Science in the East has, since ancient times, remained a field of application of knowledge for solving only practical problems related to economics and technology, on the one hand, and administrative activity on the other. Eastern science was fundamentally different from the European one, and, from the point of view of the latter, it was not at all. The system of irrigation and pyramids is evidence of highly developed engineering and geometry, the art of embalming is a proof of the practical achievements of ancient Egyptian chemists and physicians.
The ancient Egyptians also possessed some elementary knowledge in the field of algebra – they were able to solve equations with one and two unknowns.
At a sufficiently high level for that time was the geometry. With a high degree of accuracy built pyramids, palaces and sculptural monuments. In the Moscow Mathematical Papyrus, there are solutions to difficult problems in calculating the volume of a truncated pyramid and hemisphere. The volume of the cylinder was calculated, multiplying the area of its base by the height. This operation, connected with the cylindrical form of measure for grain, was used to account for grain in state stores. The Egyptians of the Middle Kingdom period use the “Pi” number already, taking it equal to 3.16, and in general the errors in calculating the areas of spherical surfaces do not go beyond the limits of admissible.
Chemistry in ancient Egypt – science is extremely applied, and it was partly sacred. The main area of application of chemical knowledge is the embalming of the dead in the framework of the cult of the dead. The necessity of keeping the body in order during the eternal afterlife required the creation of reliable embalming compounds that prevented rotting and decomposition of tissues.
The chemistry of the ancient Egyptian embalmers is all sorts of pitches and salt solutions, in which the body was first soaked, and then soaked through them. The saturation of the mummies with balsams was sometimes so high that the tissues were charred over the course of centuries. So, in particular, happened with the mummy of Pharaoh Tutankhamun – fatty acid contained in aromatic oils and balms, caused a complete charring of tissues, so that the image of the pharaoh was preserved only by the famous coffin made of pure gold.

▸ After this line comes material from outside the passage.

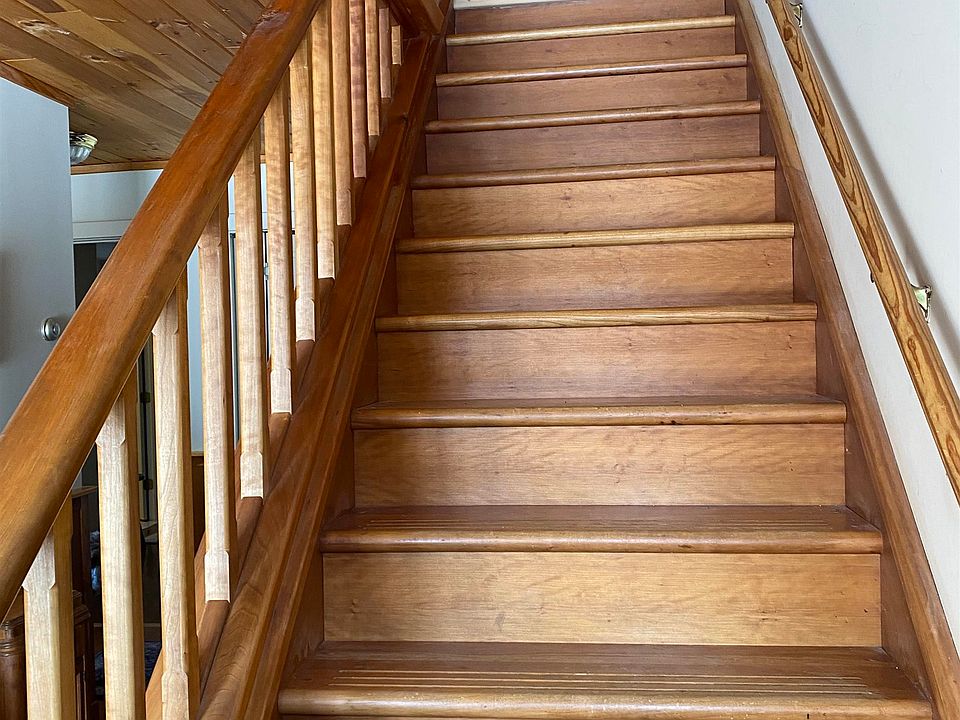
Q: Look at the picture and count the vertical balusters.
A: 13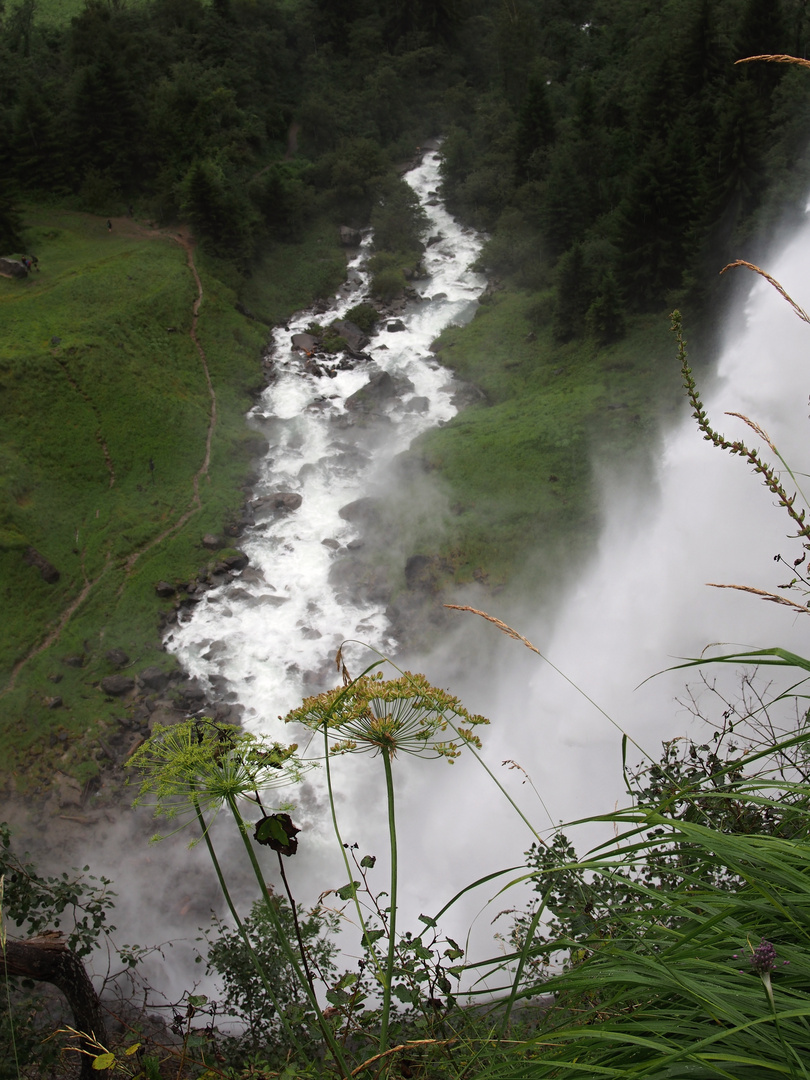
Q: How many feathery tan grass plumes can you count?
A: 5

The Egyptian doctors were taught, first of all, to determine the symptoms of the disease, and then to make examinations and analyzes. They were instructed to write down in detail the data of their observations and surveys. There is evidence that Egyptian doctors were supposed to say after the examination whether they can cure the patient or not. Sometimes they did surgery. Surgeons calcined their instruments on fire before the operation and tried to observe in the highest possible purity of the patient and everything that surrounds him. the most ancient and most important branch of medicine in ancient Egypt was pharmacology. Up to now, many different recipes of potions, made from vegetable and animal ingredients, have come down. In this field, science and exact knowledge particularly closely interacted with magical rituals, without which ancient Egyptian medicine was not at all conceived, as was the medicine of any other ancient civilization. It should be noted here that the doctors originally belonged to the estate of priests. Only in a rather late period, not earlier than the New Kingdom, medical treatises come out of the walls of scribe schools, secular institutions. Probably, due to the decline of the influence of the temples that came after the end of the New Kingdom, medicine was largely secularized.